Ha! Okay, I do get it now, but my little fourth grade heart was broken after that and I was known as the weird girl who liked Vaseline a little too much. Maybe this is where it all fell apart; maybe this is when I became socially awkward, who knows.  All I know is I’m not as messed up as the girl with the fear of stuffed dead animals. I kid, I joke! Much love to you Taylor’s friend.
I have to say, this has been fun rambling about socially awkward situations. Taylor should make that her next blog. She has quite a few awkward situations to tell about.
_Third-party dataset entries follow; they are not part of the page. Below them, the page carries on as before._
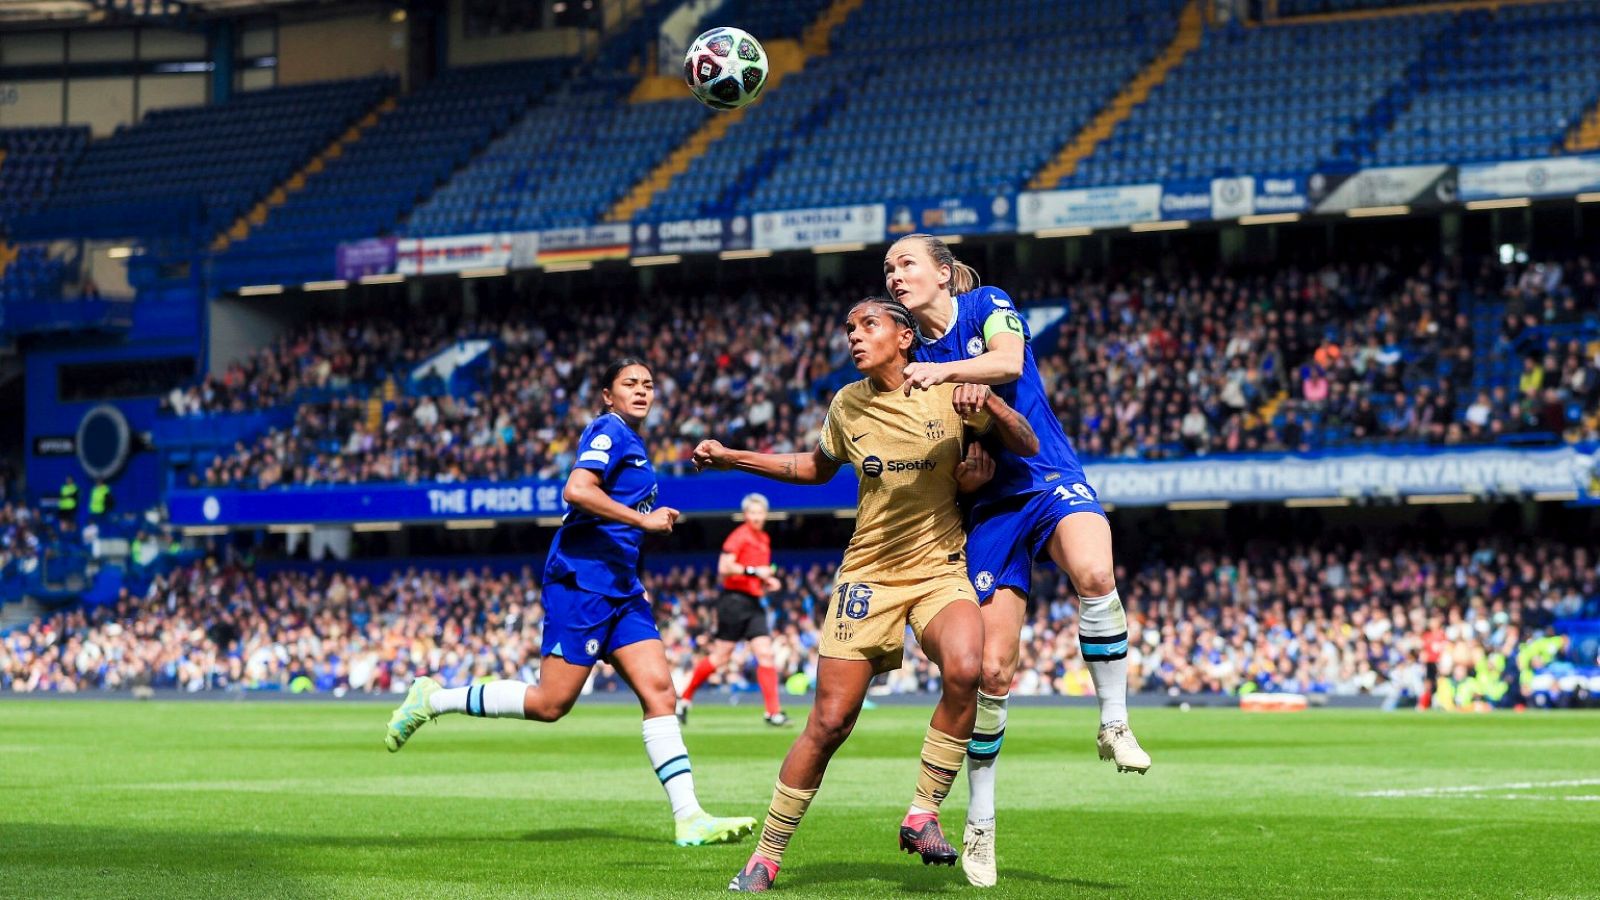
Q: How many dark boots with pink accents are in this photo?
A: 2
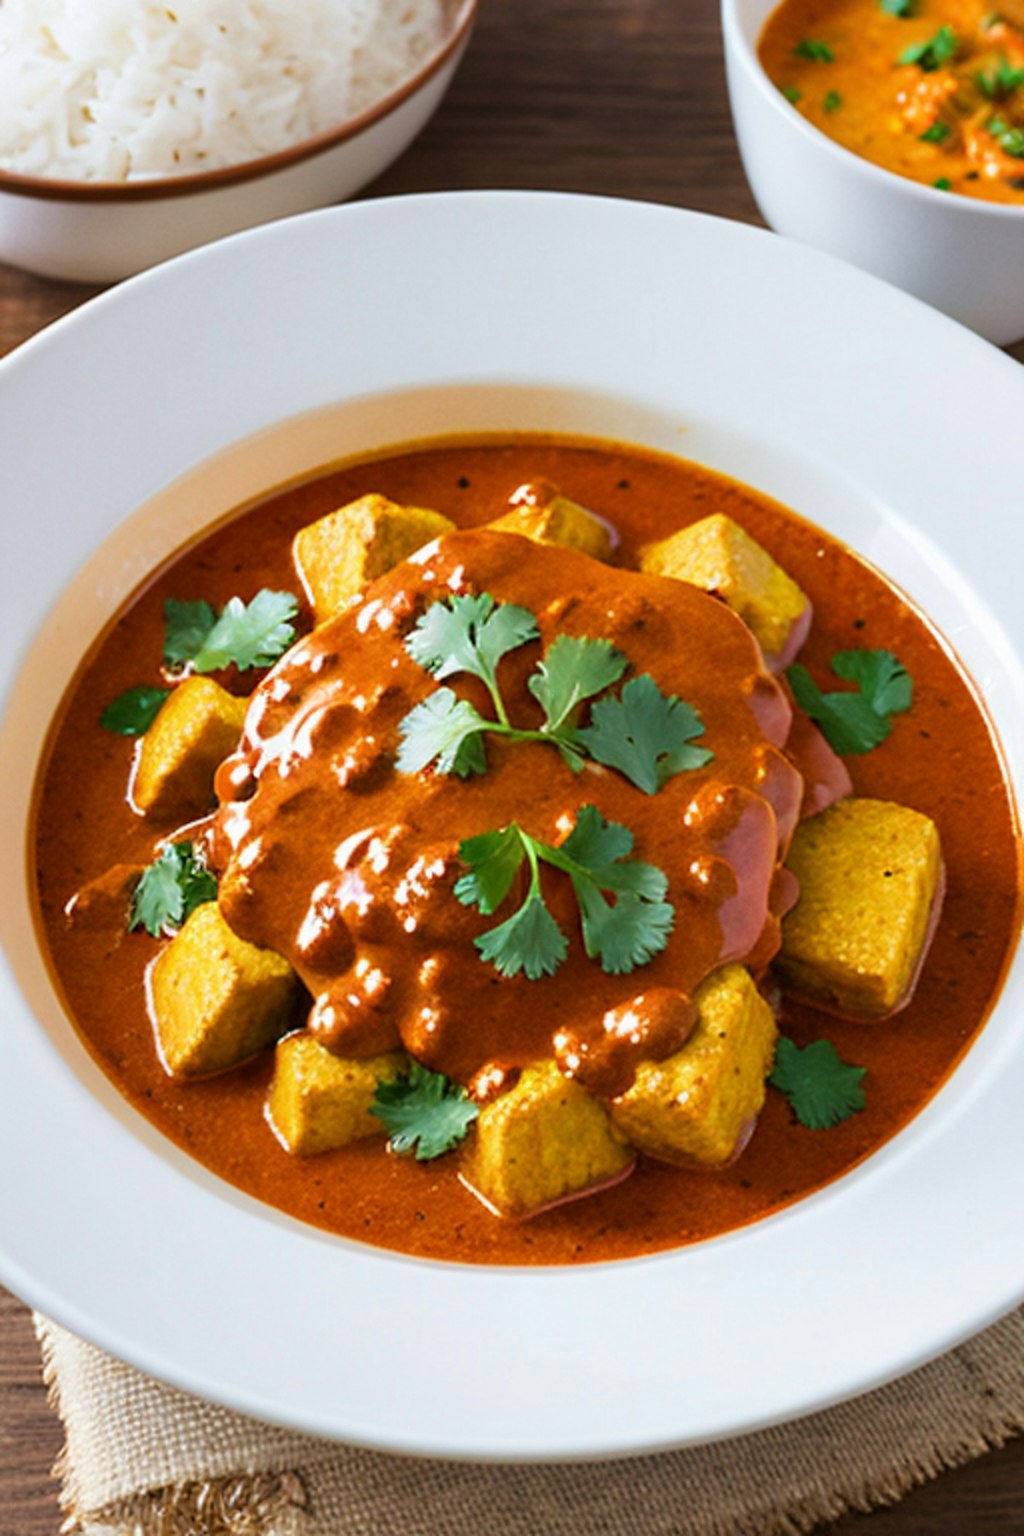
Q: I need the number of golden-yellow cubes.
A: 9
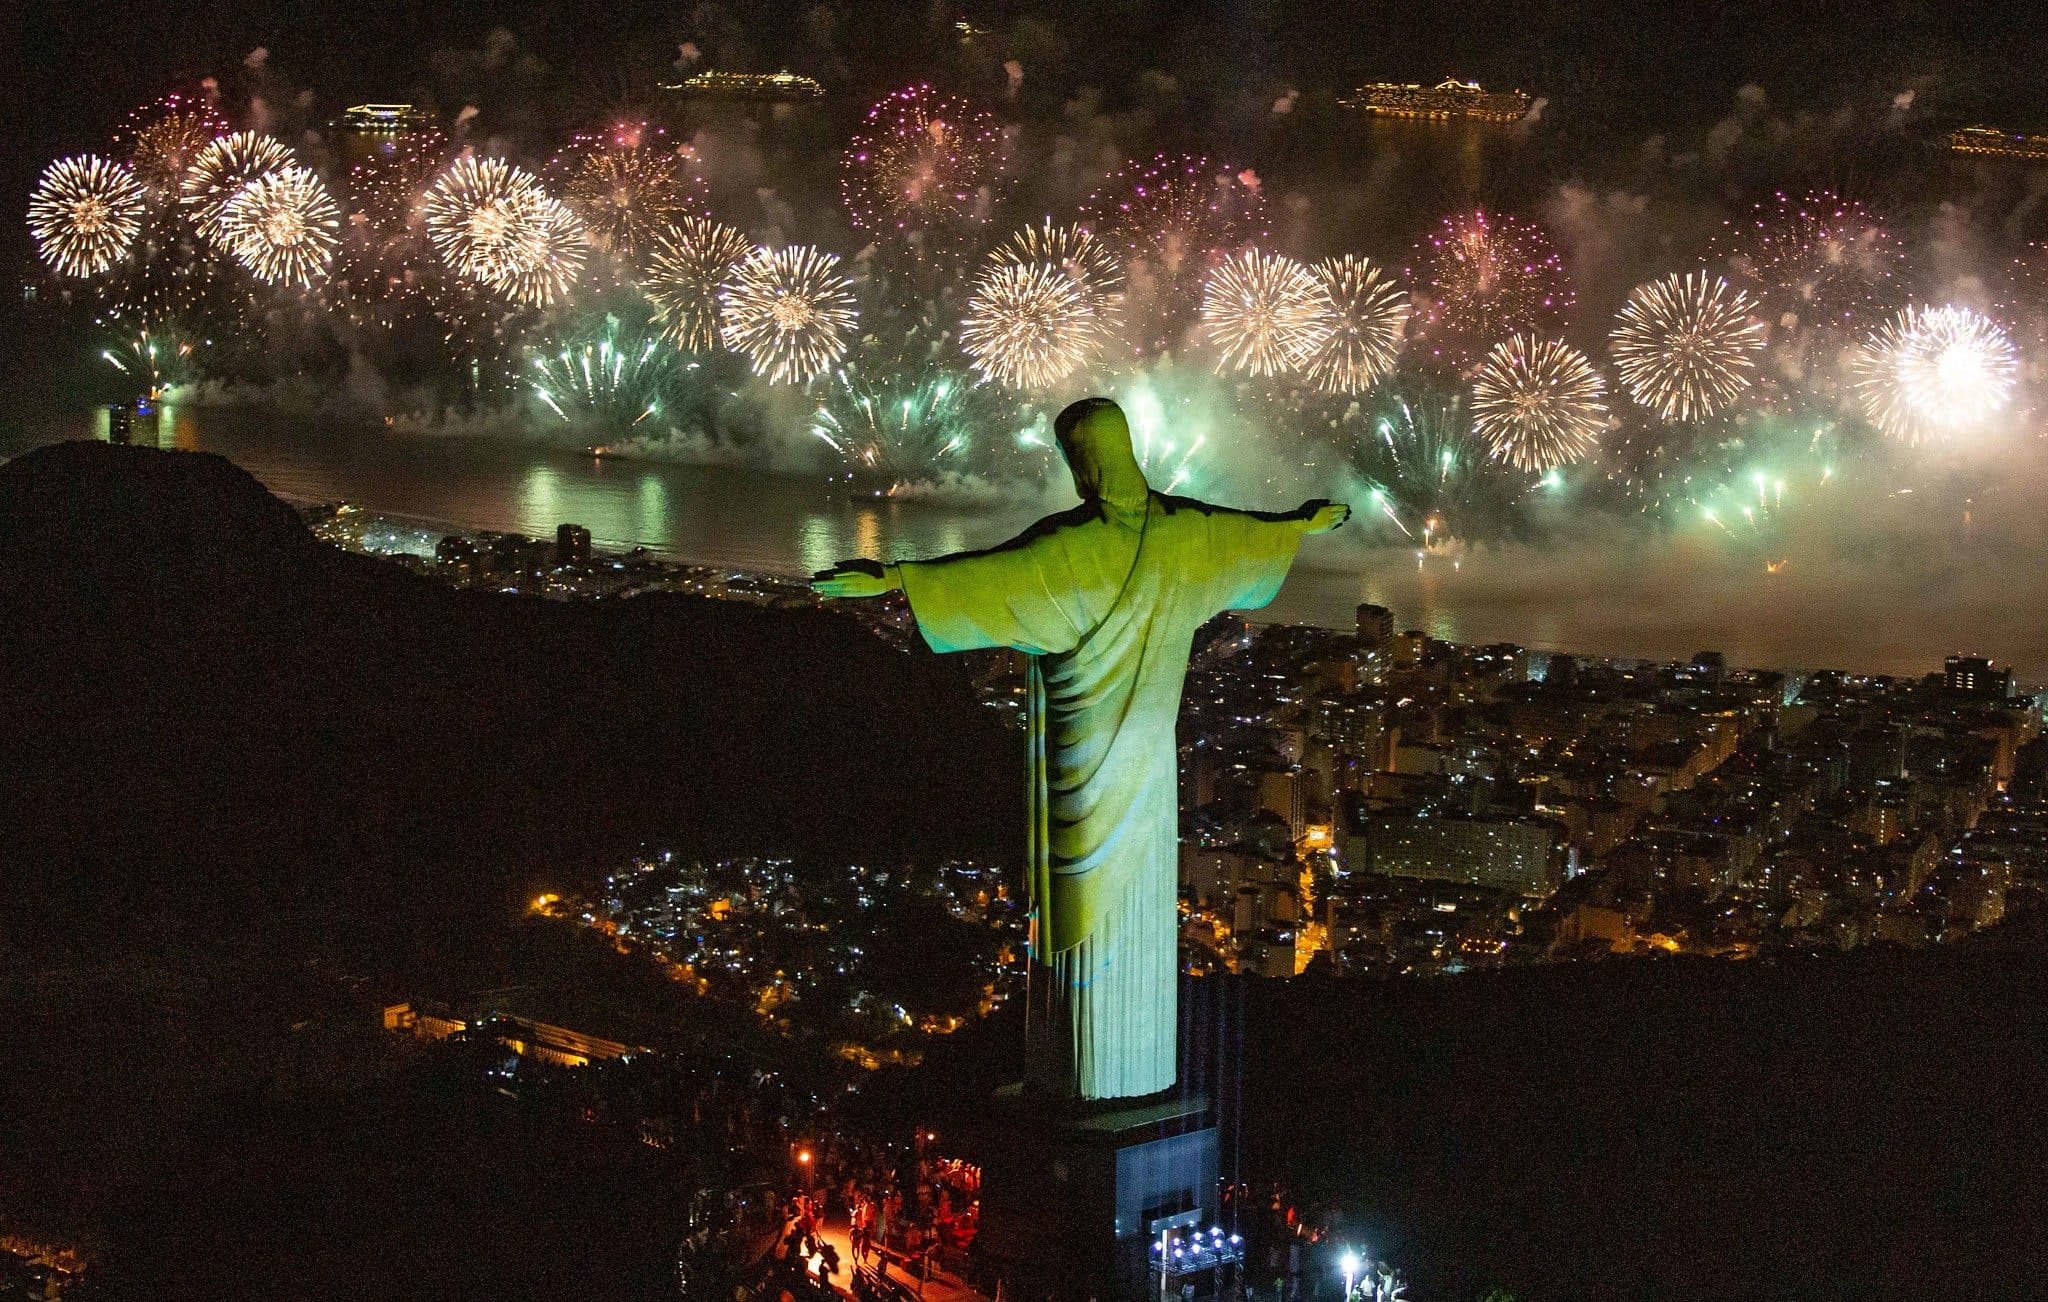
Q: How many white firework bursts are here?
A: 14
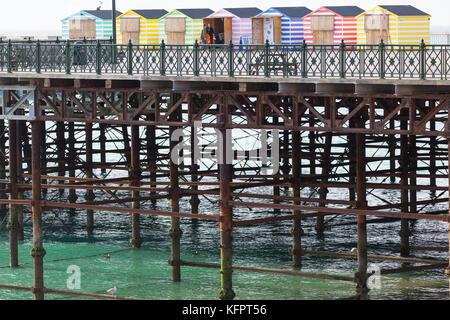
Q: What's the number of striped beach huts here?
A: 7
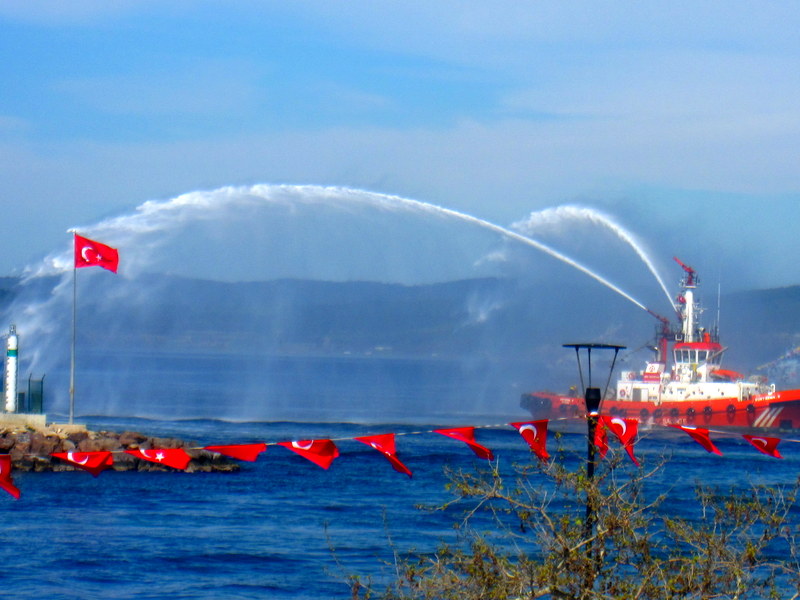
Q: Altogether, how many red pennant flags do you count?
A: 12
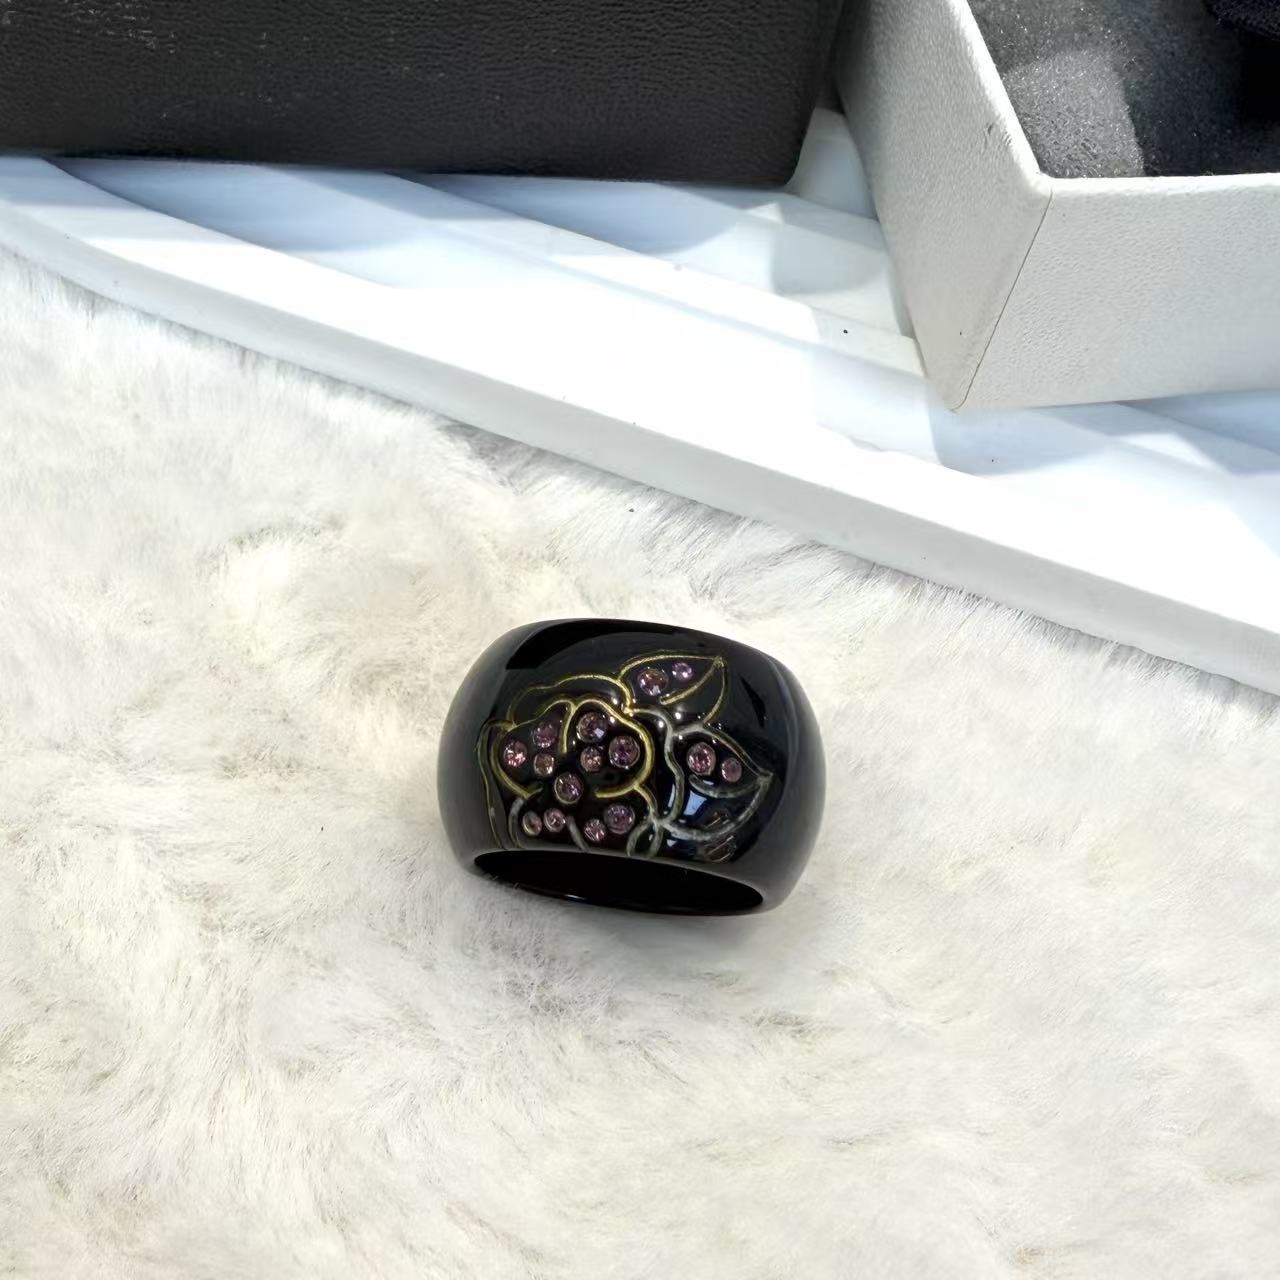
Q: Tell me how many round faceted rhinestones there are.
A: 15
I’m sure she could just post pictures of her childhood with no words and boom, entertainment.
This reminds me of a funny story having to do with Taylor. She was walking down the street the other day and... hold on... something about this guy, a bowl of white fluffy goodness and a shit list... I forget where I'm going with this. Never mind, but it was really funny.
I don't know about you, but I think I'm hilarious. Dead deer head. :)

1 comments:

Anonymous said...

I'm sitting in my office crying because I'm laughing so hard. I remember the vasoline on the hands days. I have a visual of you going to school with socks on your hands too. That would have completed the total dorky look. Thanks for the laugh, guest blogger, it was great!